Provided records -
━━━
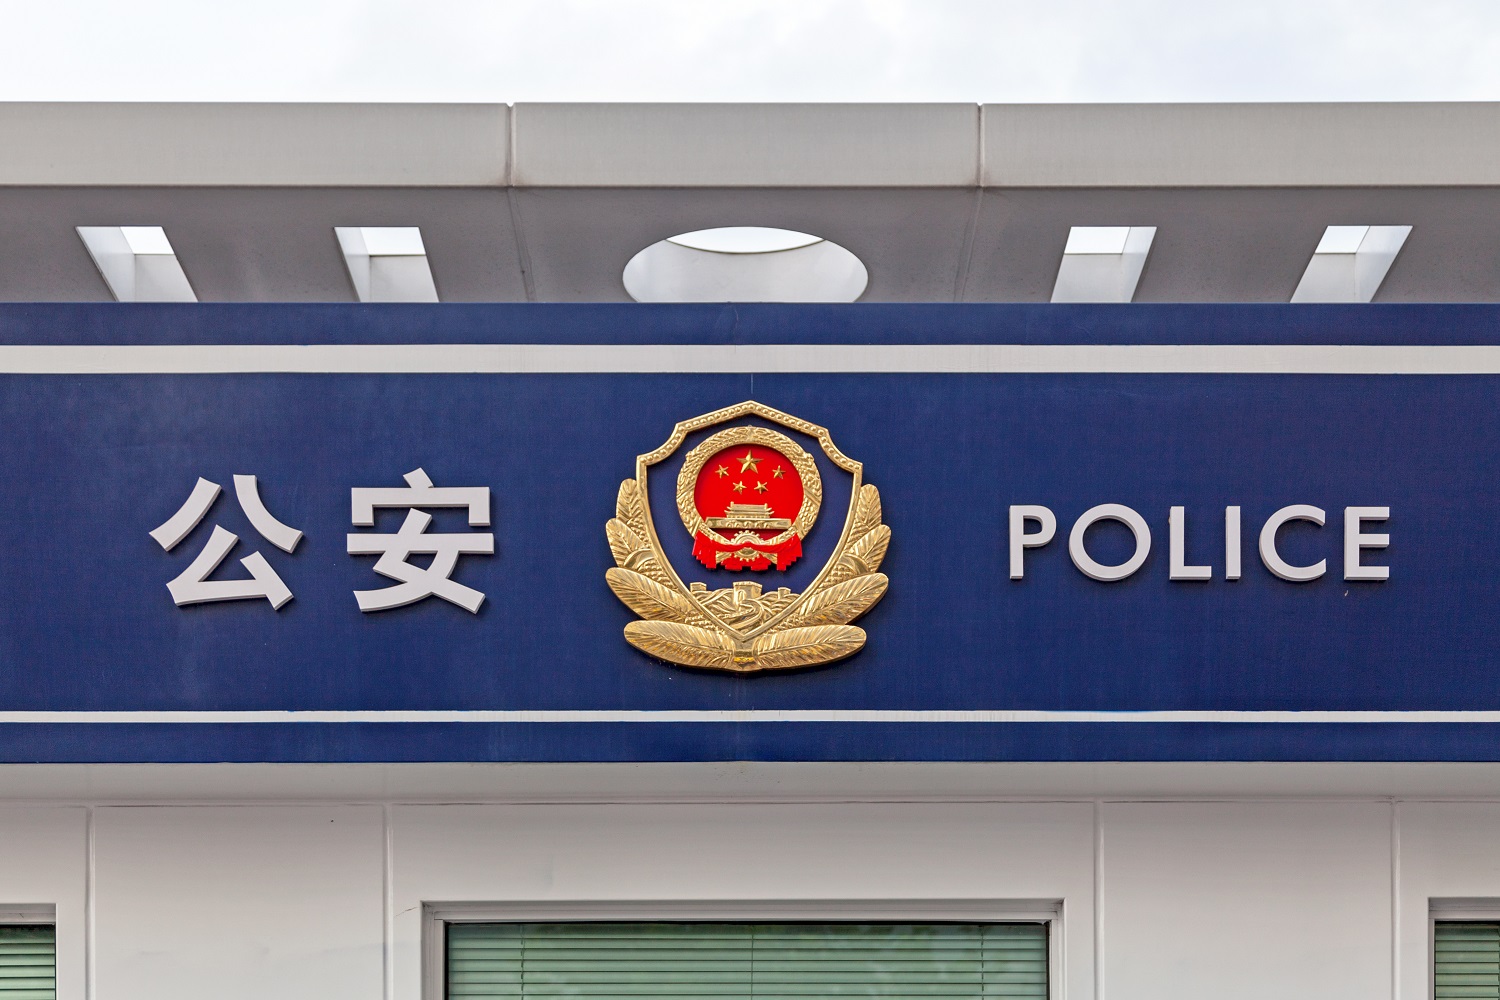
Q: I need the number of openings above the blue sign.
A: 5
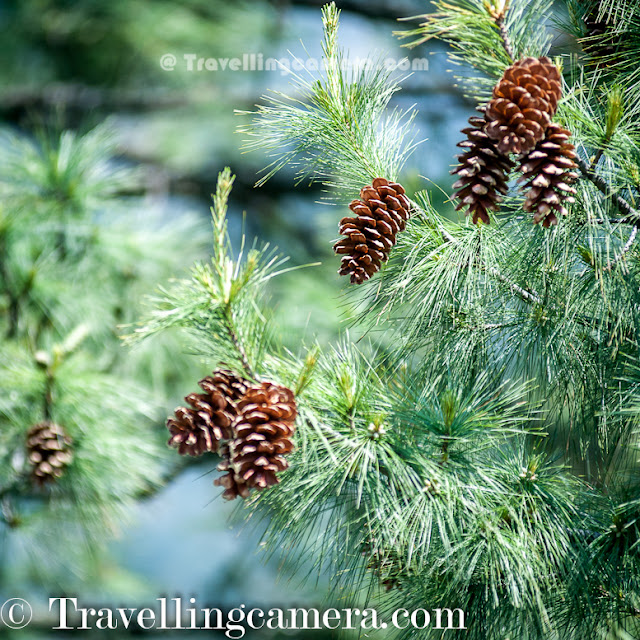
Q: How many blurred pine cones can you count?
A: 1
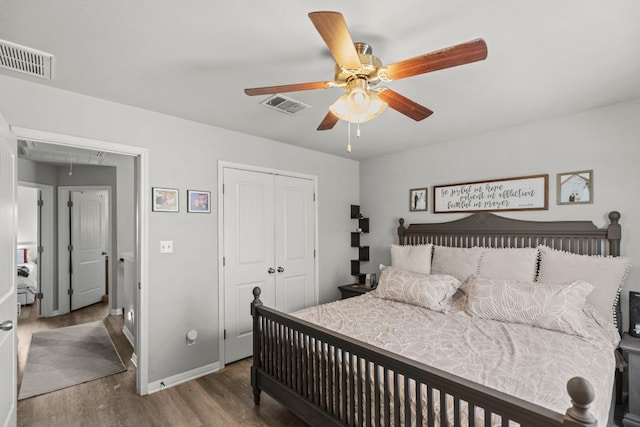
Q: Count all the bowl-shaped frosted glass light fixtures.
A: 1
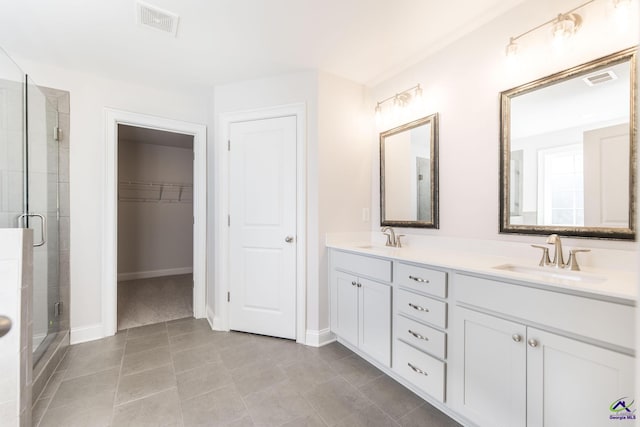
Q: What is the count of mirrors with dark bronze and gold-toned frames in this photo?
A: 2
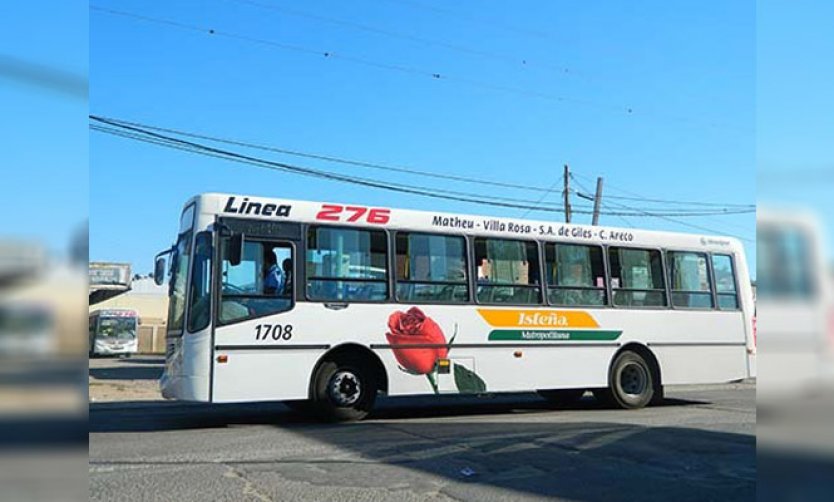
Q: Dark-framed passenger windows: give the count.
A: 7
━━━
Description of the task - Make an exact copy of the records, pictures excluded.

Answer to the problem -
Q: I need the number of openings above the blue sign.
A: 5
Q: How many blurred pine cones can you count?
A: 1
Q: Count all the bowl-shaped frosted glass light fixtures.
A: 1
Q: What is the count of mirrors with dark bronze and gold-toned frames in this photo?
A: 2
Q: Dark-framed passenger windows: give the count.
A: 7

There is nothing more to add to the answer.